[livecode] time and livecoding

From: alex <alex_at_slab.org>
Date: Fri, 12 Aug 2005 16:18:12 +0100

I've been thinking about how difficult the relationship between time and
programming is. In fact I've been thinking that certain kinds of
programming might happen outside of time. When programming, it often
doesn't feel as though I'm working towards a whole, but that I've
started with a whole in my head and am jumping around it until I've
visited and described every part of it, at which point it exists in an
executable state inside the computer. It doesn't feel like a journey,
more like the simultaneous setting together of different pieces. When a
program is complete, it's a surprise, a snapping out as I realise there
is nothing more to do, a snapping back in to linear time as I prepare to
run the program I've written.

However while I'm programming I'm getting a bit older, and so are the
people around me. So if during a performance I step out of time to see
an idea as a whole timeless structure and transfer it into a computer,
where does that leave co-performers, or indeed the audience?

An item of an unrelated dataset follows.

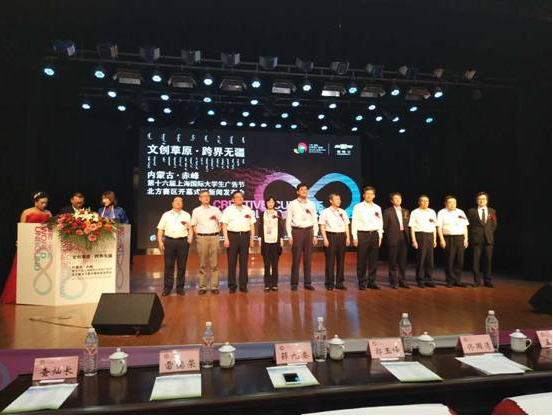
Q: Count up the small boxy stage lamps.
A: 12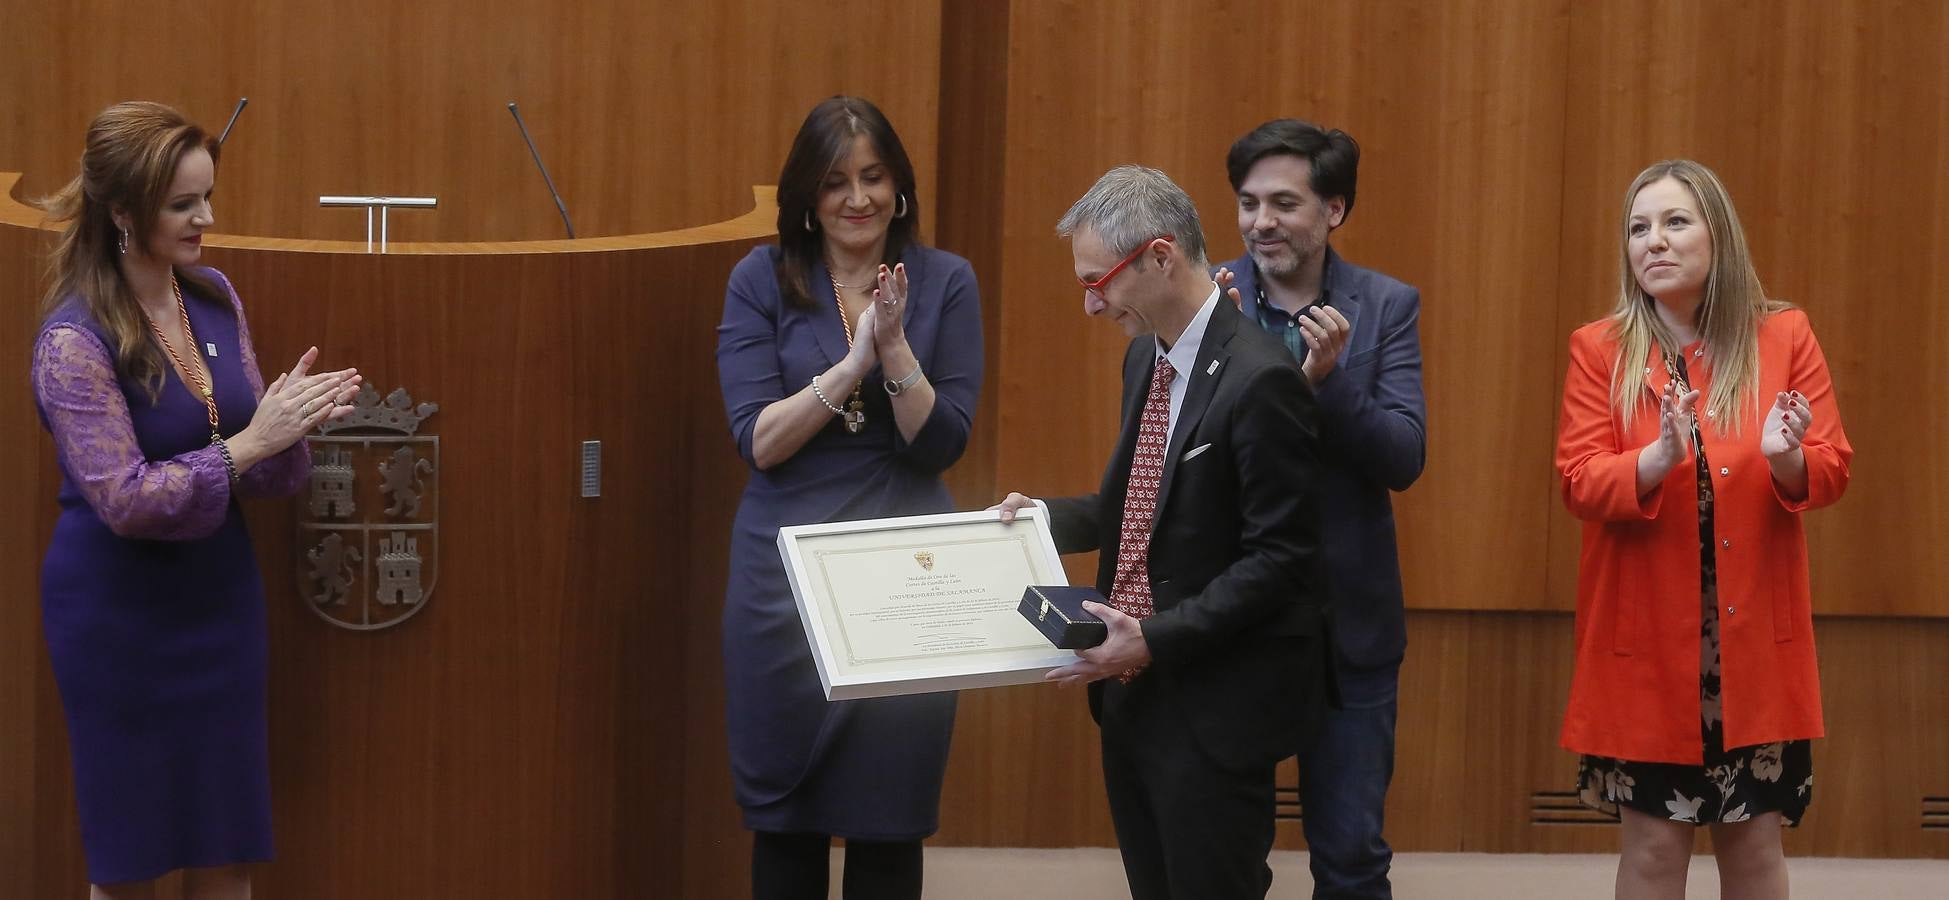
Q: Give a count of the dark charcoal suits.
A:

Somehow part of me still has to be aware of the music that is developing
while another part of me is in the timeless world of programming.
Livecoding compounds the problem - the program is executing linearly
while I am thinking non-linearly.

I think this is why my from-scratch livecoding in a musical
collaboration and/or in front of an audience hasn't been successful -
composing from scratch within the constraints of a live performance has
been too much to deal with - mixing non-linear thought with linear
thought. It's too hard to have a big idea and then find a way to
program it that allows a sound to gradually develop - because my thought
process of programming hasn't been linear. Much easier to start with
something I've made earlier and make variations on largely pre-meditated
developments.

On another theme, Nick often talks about the "haptic rate," if I
understand correctly this is the ratio between our bodies and the speed
at which we can trigger sounds with them. With the livecoding systems
I've found so far, it takes many seconds if not minutes to go from
decision to action - very high latency - but then that action can
trigger many other actions at speeds at the very limits of our senses.
So we've exchanged awesome speed for dreadful lag. This is made all the
more difficult because the lag doesn't exist for the composer, who is
too concerned with relating their non-linear composition to the computer
to really sense the time they are using.

Perhaps the problem I keep hitting on here is that the composition isn't
born only inside the programmer's head but also in the computer. In
this way of looking at things the programmer starts with a small
fragment of an idea, and builds it through small actions to and
reactions from the composition as it grows inside the computer.

How do others feel about time while they are programming?